エヌビディア(NVDA)の株価は、4月25日の米国市場で4.3%高の111.01ドルと大きく上昇しました。これは、アルファベット(GOOGL)とインテル(INTC)の決算発表を市場が消化する中での動きであり、特にAI技術への強い需要がエヌビディアに追い風となっています。
これに続き、モルガン・スタンレーの半導体アナリスト、ジョセフ・ムーア氏による最新レポートが投資家心理をさらに後押ししました。ムーア氏は、AIハードウェア需要の「消化局面」入りを懸念する声を一蹴し、「推論(インフェレンス)チップへの需要は爆発的であり、このトレンドは持続可能だ」と断言しています。
推論チップ需要が市場を牽引
エヌビディアのグラフィックプロセッシングユニット(GPU)は、AIモデルの訓練だけでなく、実際の推論処理にも使用されています。ムーア氏は、現在の需要の中心が推論分野にある点に注目し、「収益化が進んでいるAIビジネス分野からの需要であり、持続性が高い」と指摘しました。これにより、将来的な売上と利益成長への確信が強まっています。
実際、ムーア氏はエヌビディアの2026年の売上高予想を10.7%、同年の1株当たり利益(EPS)予想を11.9%引き上げ、「これらの新たな予想値もなお控えめである可能性が高い」と述べています。
データセンター投資に関する懸念も払拭
一部では、データセンターリースに関する懸念からAI需要減速を懸念する声もありますが、ムーア氏はこれを否定。「データセンター契約の調整は、顧客企業が支援する大型言語モデル(LLM)の変更に伴う自然な動き」とし、需要自体が依然として堅調であると説明しました。
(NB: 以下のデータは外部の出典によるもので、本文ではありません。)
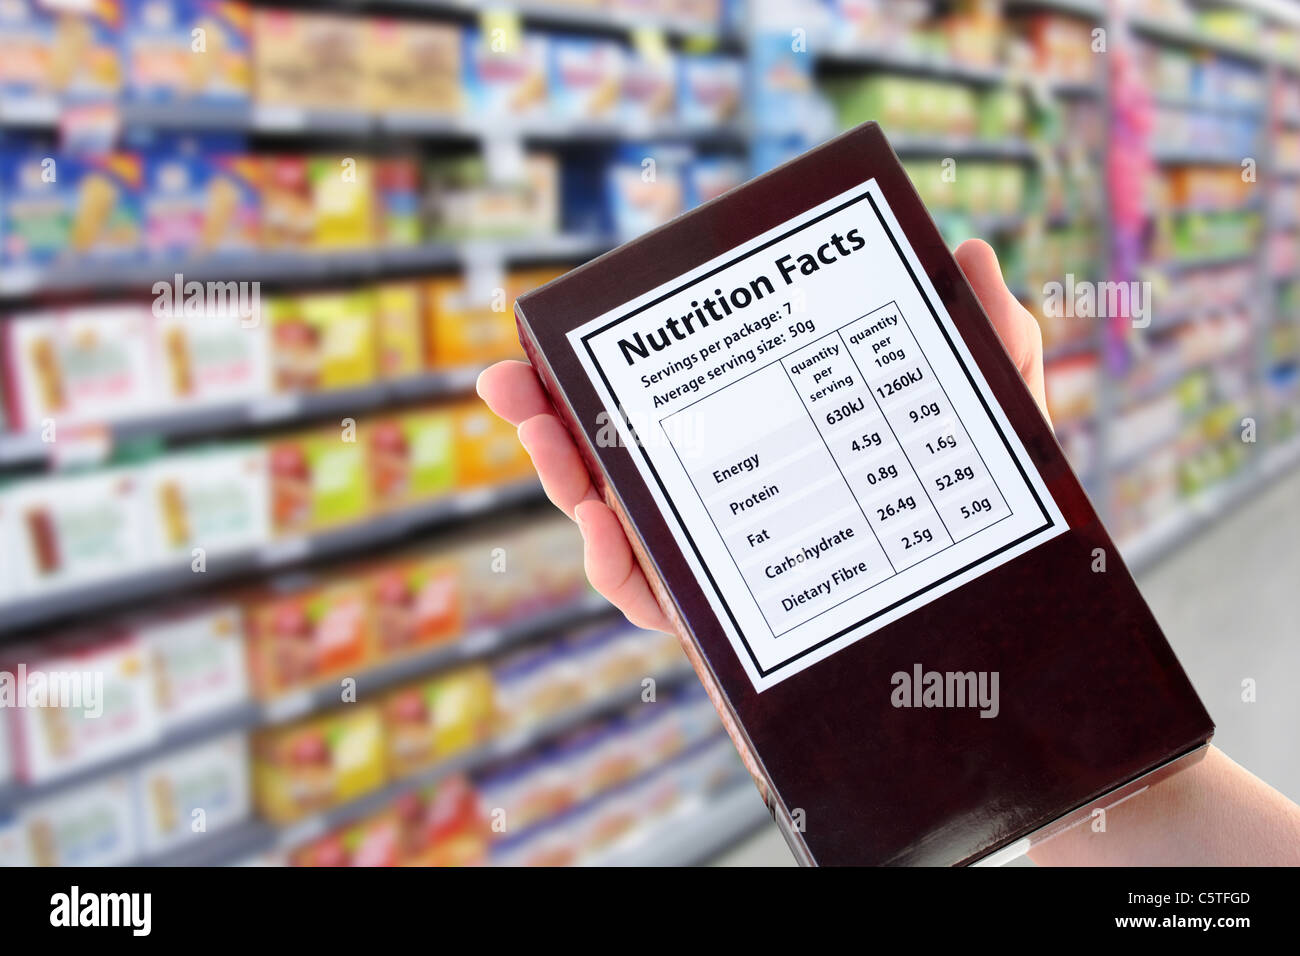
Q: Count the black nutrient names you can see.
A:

特に注目すべきは、ムーア氏が「顧客から直接聞き取った需要のレベルが、現在のランレートを数百億ドルも上回る」という極めてポジティブな見解を示している点です。これは、単なる市場予測ではなく、実際のビジネス現場で観測された強い成長トレンドに基づいています。
エヌビディアのリーダーシップは不動
現在、他の半導体メーカーもAI分野への取り組みを強化していますが、エヌビディアの優位性は揺るぎないものとなっています。インテルやAMDがAI向け製品の拡充を目指しているものの、現時点ではエヌビディアが市場の中心的存在であることに変わりはありません。
エヌビディアにとって、推論分野を中心とするAI需要の急拡大は、今後数年間にわたる大きな成長ドライバーとなりそうです。市場には依然として慎重な見方も存在しますが、最新レポートが示すように、実態は極めて堅調であり、長期的な投資魅力が高まっています。